Questionado sobre a relação com o governo brasileiro após conversas nos bastidores com Lula, Trump adotou um tom crítico sobre a situação interna do Brasil. “O Brasil se tornou um país um pouco complicado, certo? Politicamente. Ficou um pouco perigoso do ponto de vista político. Você está falando do Brasil, não é? Tem sido algo desagradável. Tem sido uma bagunça”, declarou o republicano.
Confusão no clã Bolsonaro
As declarações de Trump indicaram um conhecimento superficial (e confuso) sobre os recentes acontecimentos jurídicos e políticos no Brasil. O presidente americano afirmou ter ouvido falar sobre a “prisão” de um candidato, misturando os episódios que envolvem o senador Flávio Bolsonaro (PL-RJ) — que é o pré-candidato à Presidência — e o ex-deputado Eduardo Bolsonaro (PL-SP).

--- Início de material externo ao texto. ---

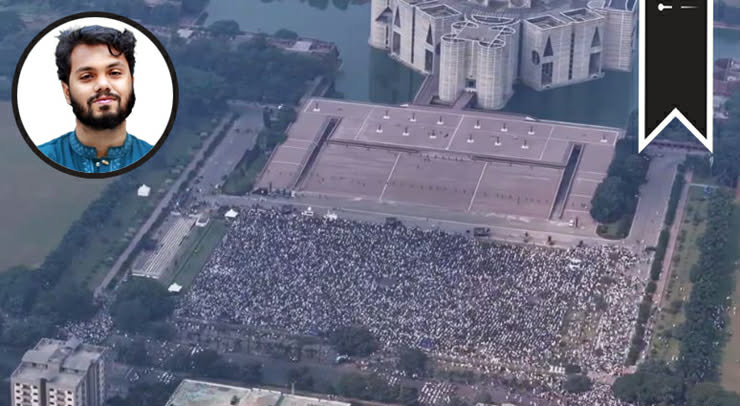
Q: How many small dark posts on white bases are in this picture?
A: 14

“Ouvi dizer que prenderam hoje alguém que está concorrendo a um cargo público. Fiquei sabendo disso depois que saímos. Eu tinha acabado de me despedir dele [Lula] e ouvi dizer que prenderam o ‘Bolsonaro Jr’. Ele estava indo bem nas pesquisas e o prenderam porque fez uma declaração no Texas. Prenderam-no, ou querem prendê-lo, para ter alguma coisa contra ele”, disse Trump.

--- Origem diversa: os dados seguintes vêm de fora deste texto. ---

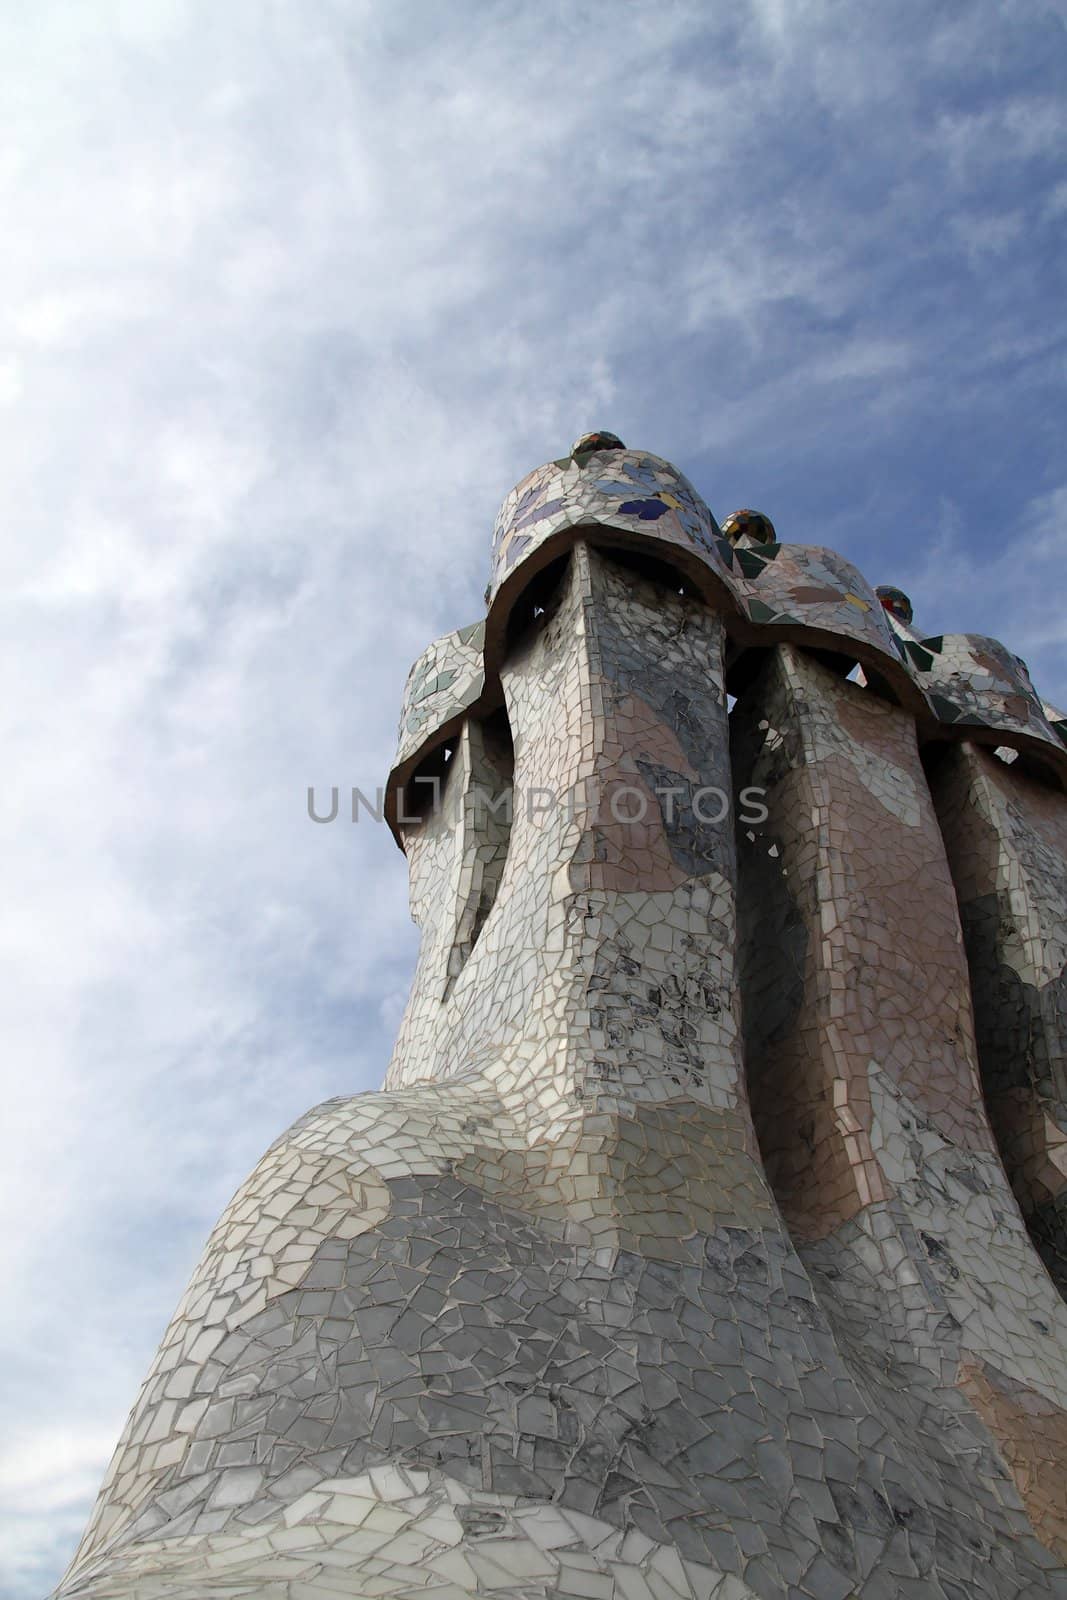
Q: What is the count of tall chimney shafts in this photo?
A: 4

O que de fato aconteceu: Na última terça-feira (16), a Primeira Turma do STF condenou Eduardo Bolsonaro (e não Flávio) a quatro anos e dois meses de prisão em regime semiaberto por coação no curso do processo, e não por declarações no Texas. Além disso, Eduardo não foi preso e segue morando nos Estados Unidos desde 2025. Flávio, por sua vez, segue sua pré-campanha e não é alvo dessa condenação.
A resposta de Lula
A tréplica do Brasil não demorou. Em entrevista coletiva separada, realizada pouco tempo depois, Lula rebateu as declarações do líder americano com ironia e defendeu o modelo eleitoral brasileiro.
Em referência direta à constante alegação de Trump (sem provas) de que as eleições dos EUA são fraudadas, o presidente brasileiro ofereceu “conselhos”. “Não tem país no mundo — e os Estados Unidos poderiam aprender com o Brasil — com eleições mais tranquilas, mais leves e menos conturbadas. Não tem país no mundo que tenha um sistema de urna eletrônica como o nosso, em que duas horas após terminar as eleições a gente já sabe o resultado”, destacou o petista.
Sobre os comentários relacionados ao clã Bolsonaro, Lula evitou corrigir diretamente o norte-americano, mas mandou um recado sobre soberania. “Não se metam nas eleições do Brasil”, cravou o presidente, afirmando que Trump tem o direito de ter suas preferências ideológicas, mas não de interferir na dinâmica democrática do país.